» Problem description:
An exact restatement of the data below, with the pictures removed, is the required answer.

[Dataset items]
══════════════════════════════

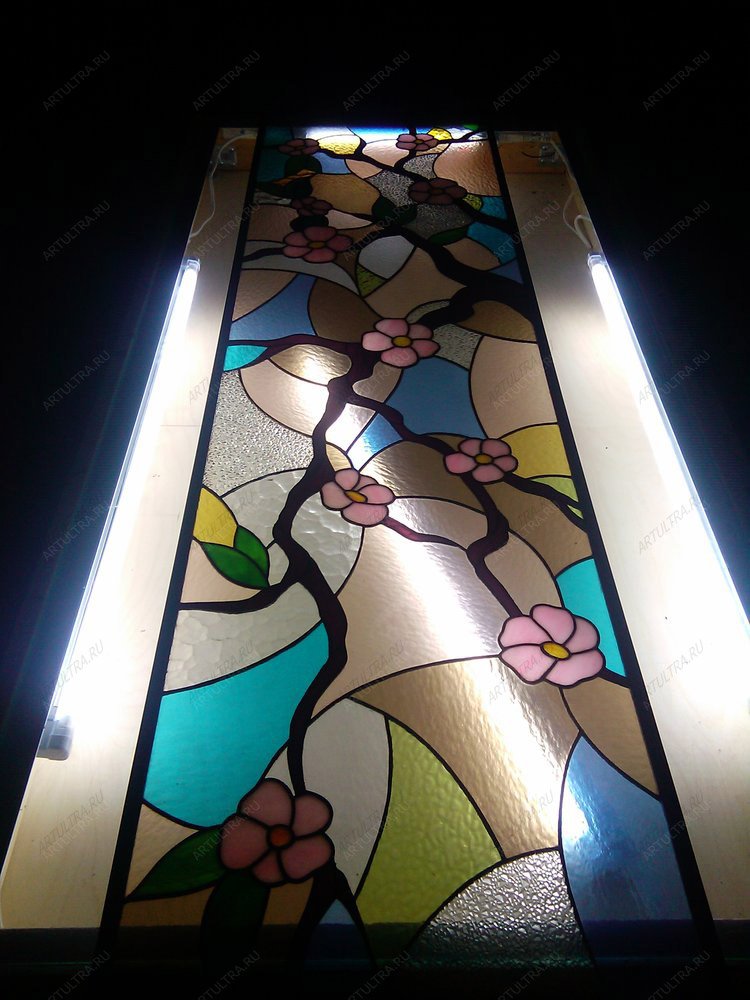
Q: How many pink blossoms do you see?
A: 10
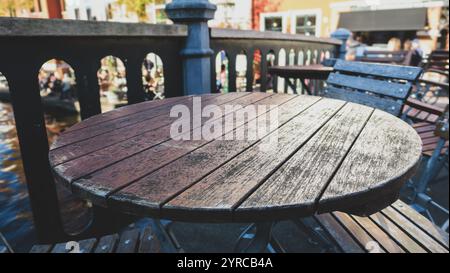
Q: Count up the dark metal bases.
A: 1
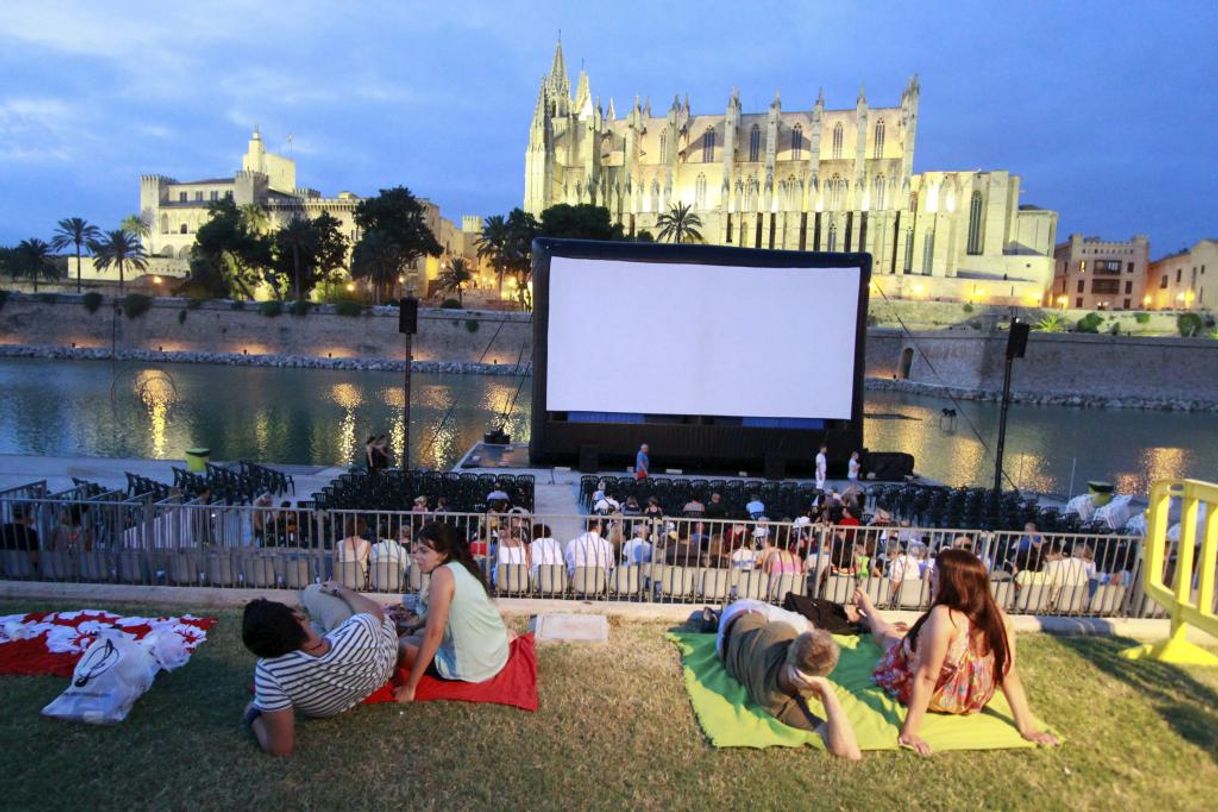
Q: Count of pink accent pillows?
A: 0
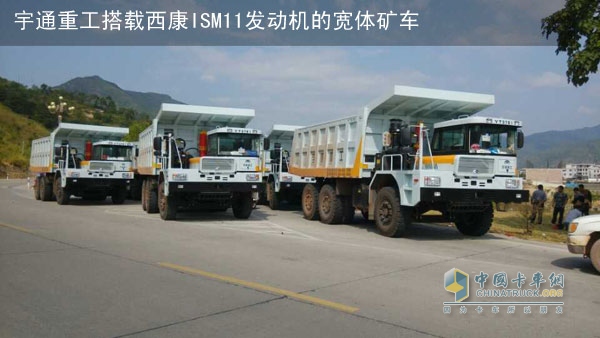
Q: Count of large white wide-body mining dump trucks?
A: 4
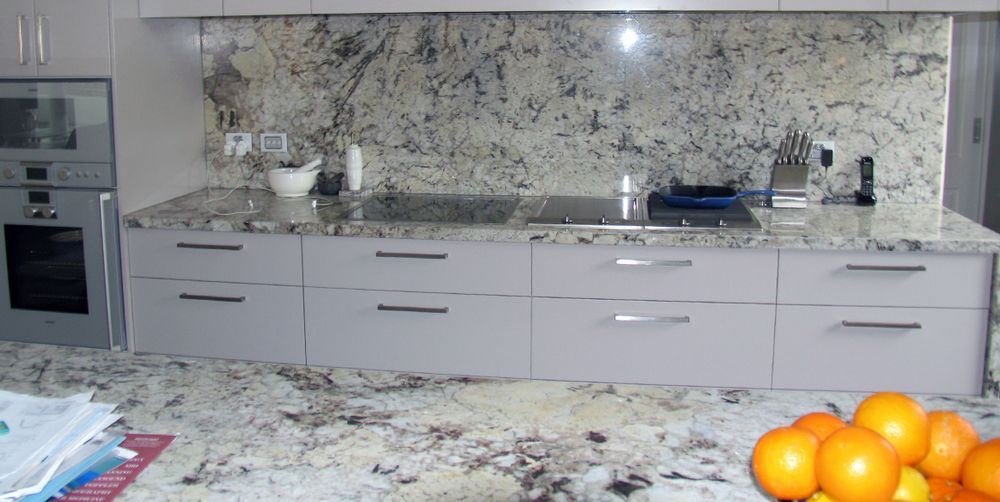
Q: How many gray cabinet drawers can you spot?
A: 8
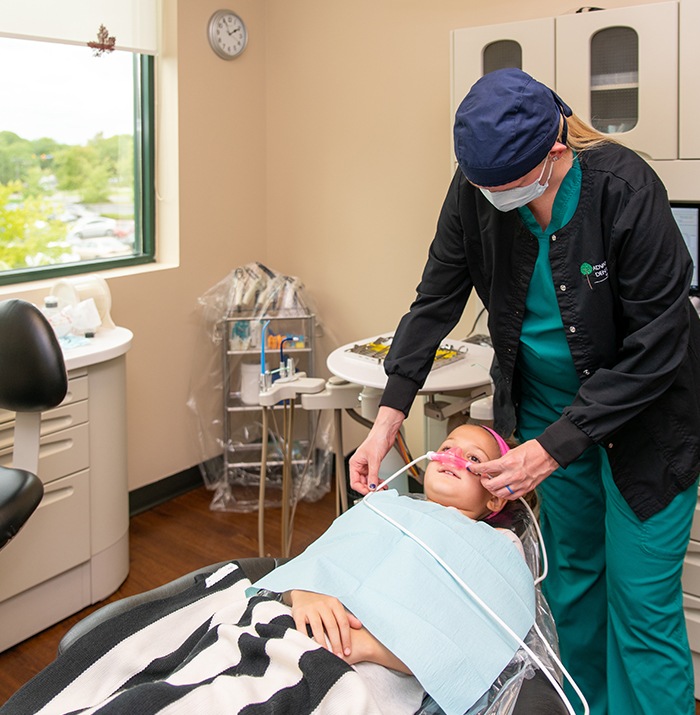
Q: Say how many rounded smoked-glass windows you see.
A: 2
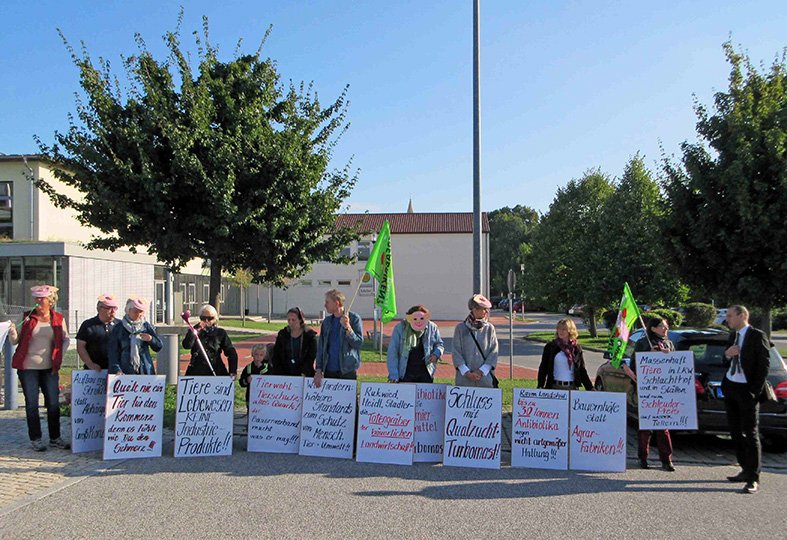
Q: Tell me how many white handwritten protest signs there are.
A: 11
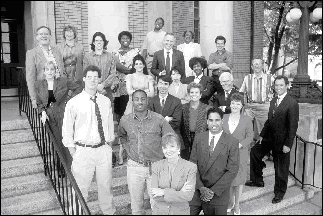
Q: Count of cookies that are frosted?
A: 0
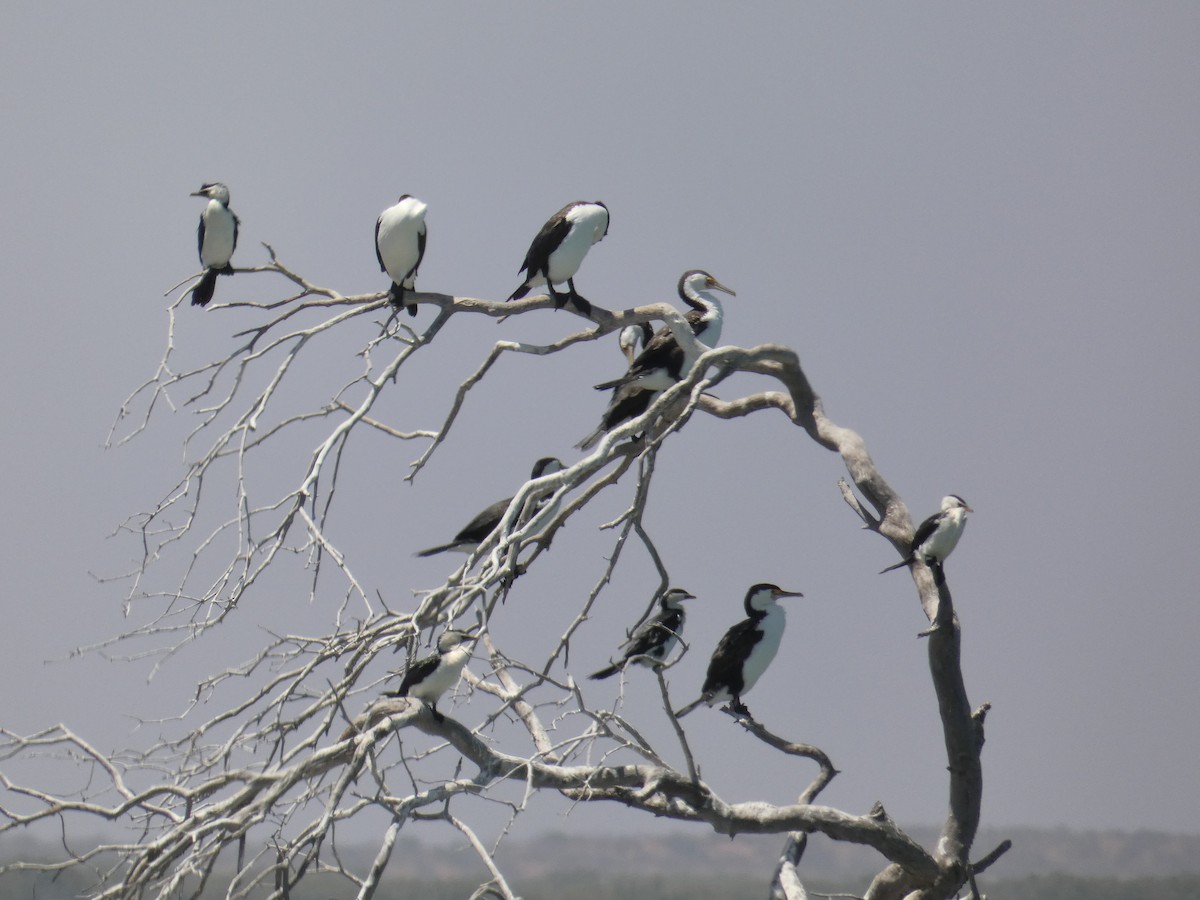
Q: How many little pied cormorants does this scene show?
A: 4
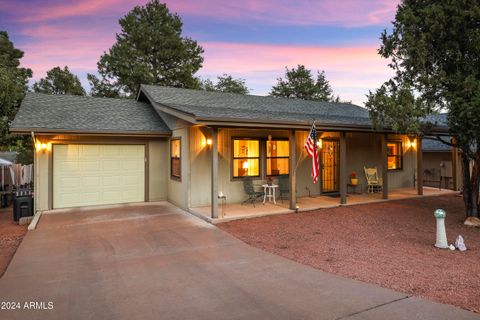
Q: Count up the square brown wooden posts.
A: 6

══════════════════════════════

» Result:
Q: How many pink blossoms do you see?
A: 10
Q: Count up the dark metal bases.
A: 1
Q: Count of pink accent pillows?
A: 0
Q: Count of large white wide-body mining dump trucks?
A: 4
Q: How many gray cabinet drawers can you spot?
A: 8
Q: Say how many rounded smoked-glass windows you see.
A: 2
Q: Tell me how many white handwritten protest signs there are.
A: 11
Q: Count of cookies that are frosted?
A: 0
Q: How many little pied cormorants does this scene show?
A: 4
Q: Count up the square brown wooden posts.
A: 6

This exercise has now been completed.